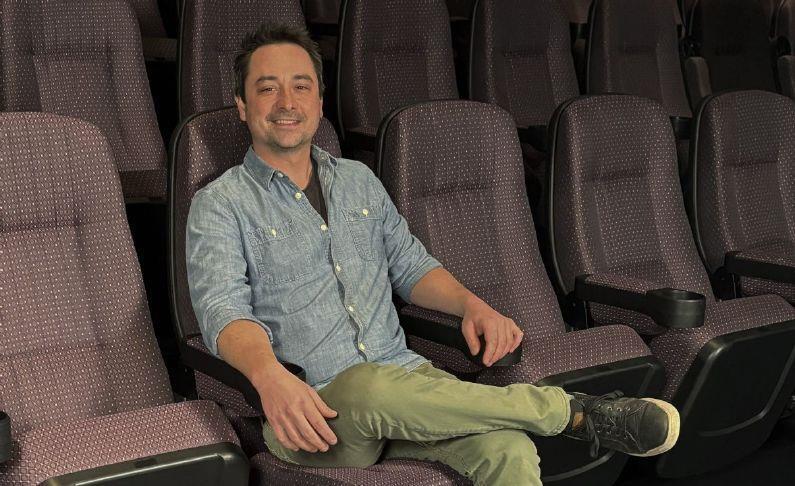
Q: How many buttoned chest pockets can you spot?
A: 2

* * *

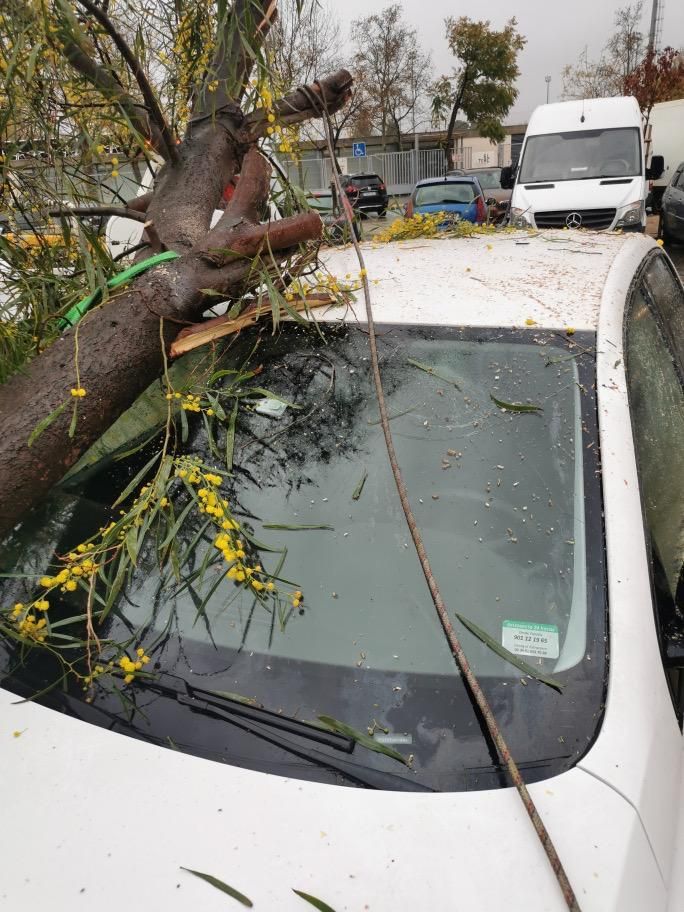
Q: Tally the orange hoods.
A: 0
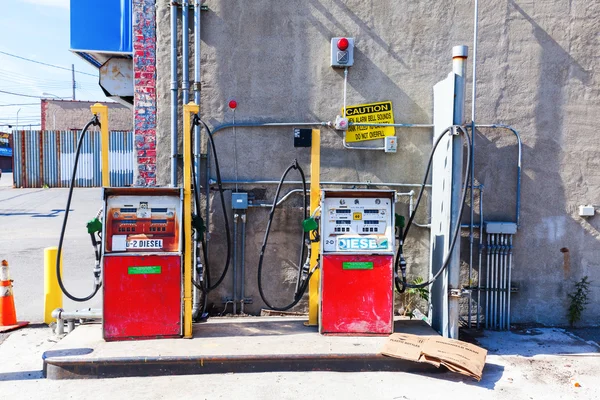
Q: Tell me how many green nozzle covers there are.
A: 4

* * *

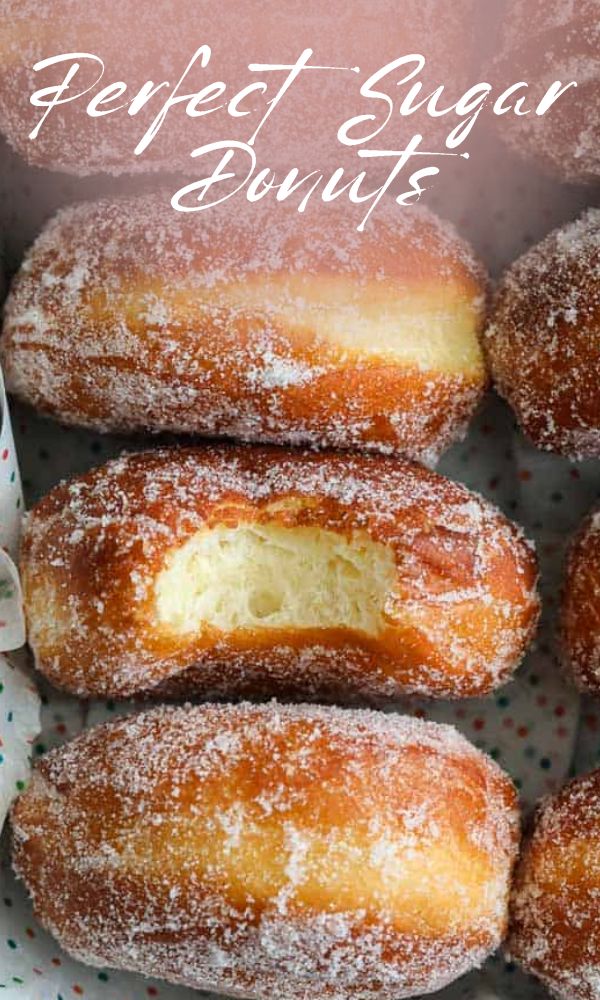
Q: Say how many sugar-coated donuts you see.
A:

Exercise objective: Pull every line containing "many" out of the entries.

Task answer:
Q: How many buttoned chest pockets can you spot?
Q: Tell me how many green nozzle covers there are.
Q: Say how many sugar-coated donuts you see.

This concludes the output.